**TASK OBJECTIVE:** Filter by the string "many": return the lines of the material that contain it.

···

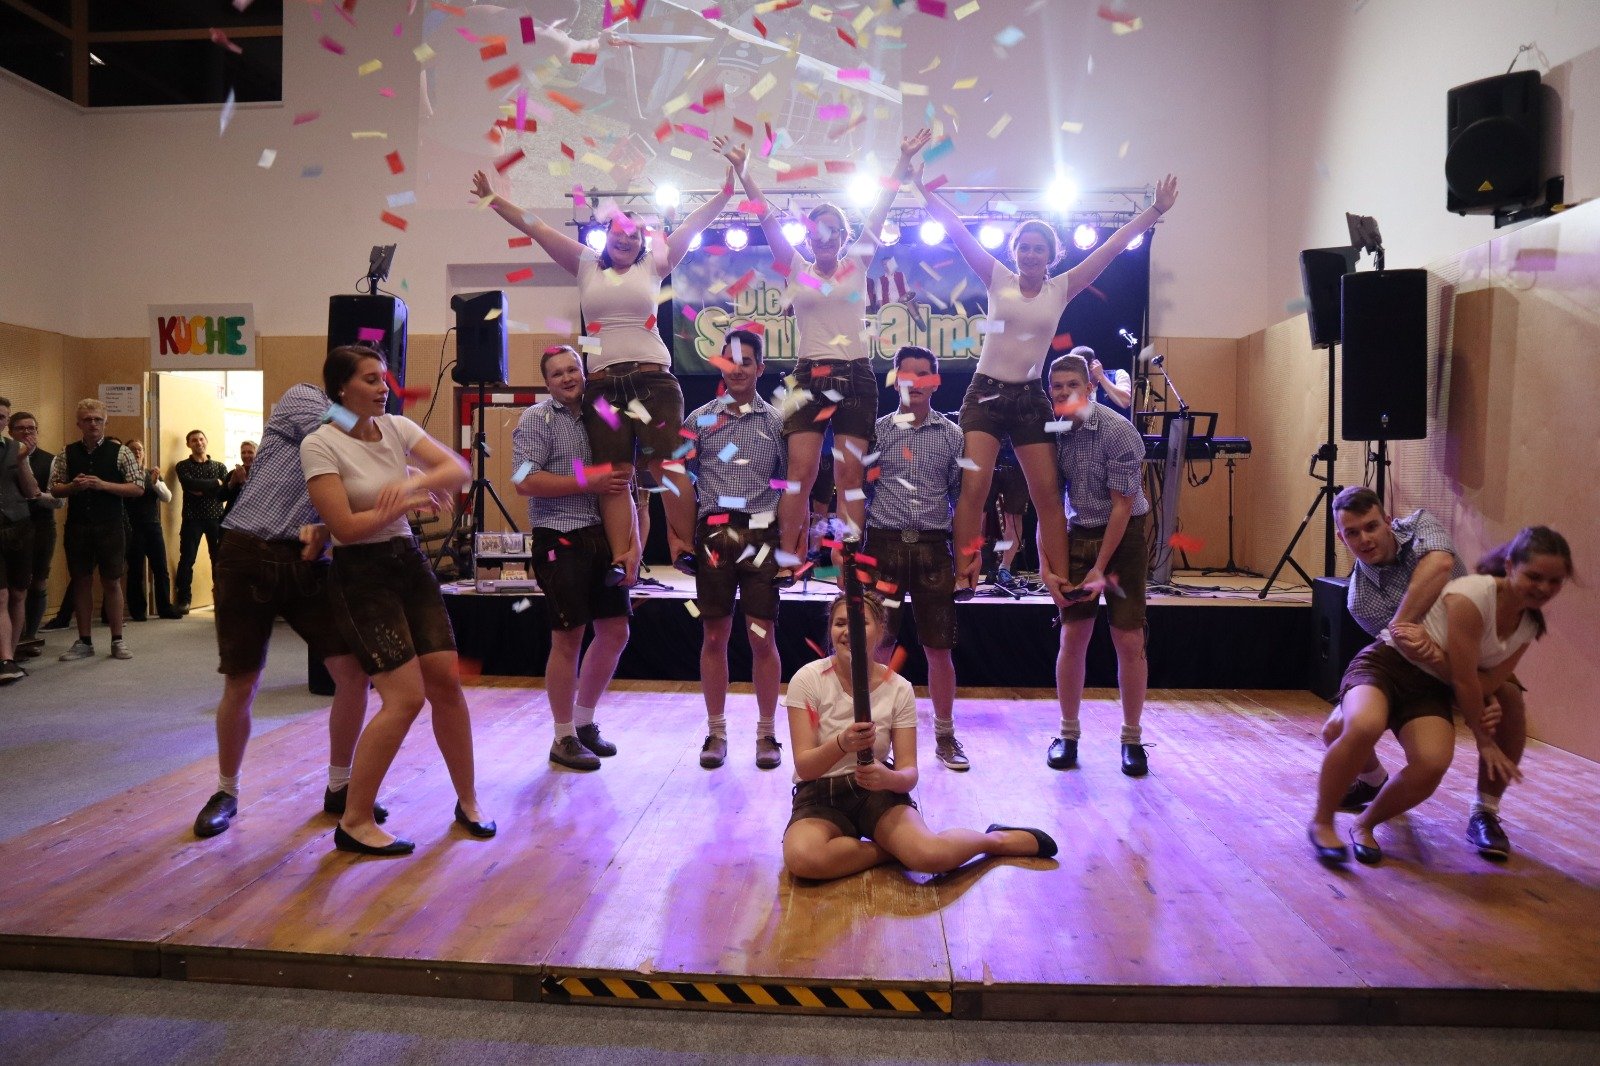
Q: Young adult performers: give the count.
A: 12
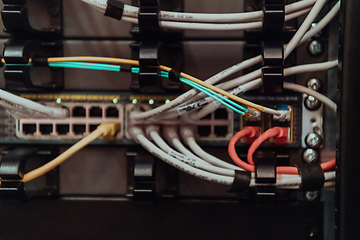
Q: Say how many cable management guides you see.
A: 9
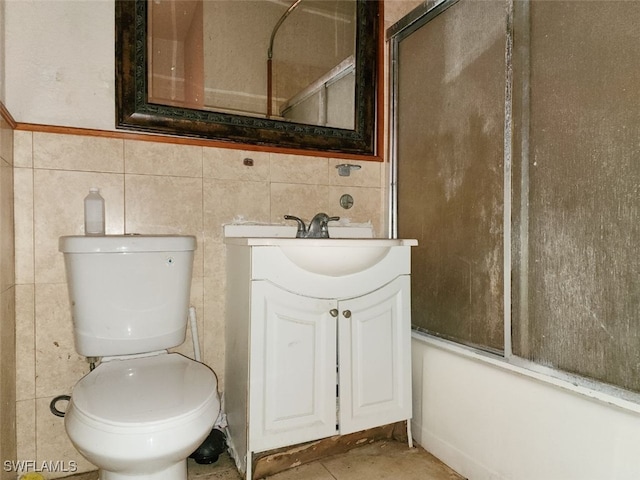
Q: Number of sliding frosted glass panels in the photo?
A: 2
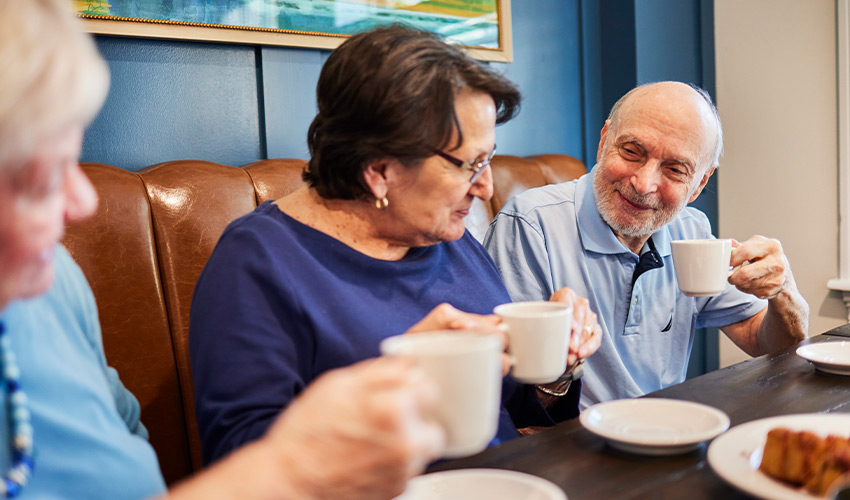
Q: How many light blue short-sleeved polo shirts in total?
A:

···

**TASK SOLUTION:**
Q: Say how many cable management guides you see.
Q: How many light blue short-sleeved polo shirts in total?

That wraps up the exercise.